A career in engineering offers global opportunities
Many of the engineers we spoke to had taken the opportunity to travel in their profession. With engineering skills applicable on a global basis, the profession offers an exciting way to venture outside the UK.
Engineers have friends in high places
With the government refocusing the national economy on engineering and manufacturing, the industry has significant top-down support from politicians hoping to re-establish and boost the profession and UK’s reputation in this area.
Phase 2: Review and enhancement of existing initiatives
Having developed this messaging, we want to provide a way for partner organisations to ‘plug-in’ to a complete set of resources and effective messaging tools that uphold our new themes.
We propose the development of a website portal with relevant and potent collateral. This platform would allow interested parties to access the tools necessary to ensure a consistent voice. The front page of this portal would have a simple design, one that avoids hard hats, cogs, protractors or even racing cars. Our messaging would sit prominently, emphasising that:
‘Engineering is an art form where you use your imagination to solve a problem or create something; maths and science are the building blocks to make the figments of your imagination come to life’
In addition, for those stakeholders who have come with us through the message development process, we propose to conduct a review of existing initiatives. We want to maximise and unify efforts and believe that several of the programmes being run at the moment could be improved with some simple adjustments.
This phase would commence with a process to identify which audiences are being communicated with, which are being overlooked, and to measure the effectiveness of each programme. We know from our research that many young people and teachers voiced concerns over the sheer number of programmes being run to address this problem. Whilst we are not setting out with the intention of replacing or removing any of these initiatives, it is important to prevent schools and parents from feeling overwhelmed or confused by an influx of information. The key point for schools is that materials should be easy to access and implement, avoid adding significantly to the teacher’s workload, and, where possible, have a high digital content and ample opportunity for interaction.
Having carried out this assessment, we would seek to enhance existing programmes by supporting the adoption of our new messaging and collateral, providing proper training for those entrusted to address key audiences, and acting as advisor on content and tone of engagement. Having been
granted the attention of target audiences, we do not want to alienate them by talking predominantly about niche areas of the industry or by allowing an untrained and uninspiring engineer to address them.
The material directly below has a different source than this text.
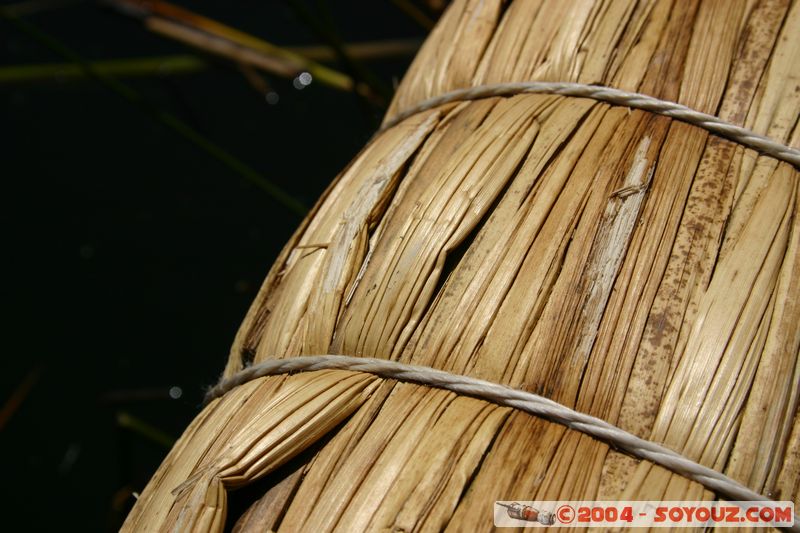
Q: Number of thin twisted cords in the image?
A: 2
All those addressing school audiences should ensure the majority of their presentations describe engineering in the broadest sense, opening students’ eyes to the full scope of opportunity intrinsic to the subject.
A final aspect of Phase 2 would involve the creation of a press office to support the industry’s media engagement. By providing a process by which SMEs and larger corporations can effectively communicate their news to the media, we can ensure a greater volume of coverage for the exciting work we know is taking place. In addition, by allowing communications advisers to guide content, we can uphold key messaging and generate the sort of positive associations with engineering that will resolve the issues we have addressed.
Phase 3: A broader campaign that targets all influencers
Leave your mark
There was one clear tenet that emerged from all the conversations that we had: that engineers have been allowed to become invisible to wider society. When engineers complete an impressive project, rather than shout their achievements from the rooftops, they merely pride themselves on a job well done. Some would say that this lack of self-promotion is inherent in the individuals who enter the profession, but we feel it
has become an unhelpful part of its culture. Engineers rarely leave their professional ‘fingerprints’ behind. This tendency to remain ‘behind the scenes’ is a contributing factor to why society appears unaware of the role that engineers play in their built surroundings, infrastructure, equipment and devices. This is all the more surprising given that most of the major issues facing the country in the coming decades, whether in energy, transport or infrastructure, will be solved by engineers. Some told us that the visibility of the profession must also contend with a society which no longer cares what or why something works, just that it does.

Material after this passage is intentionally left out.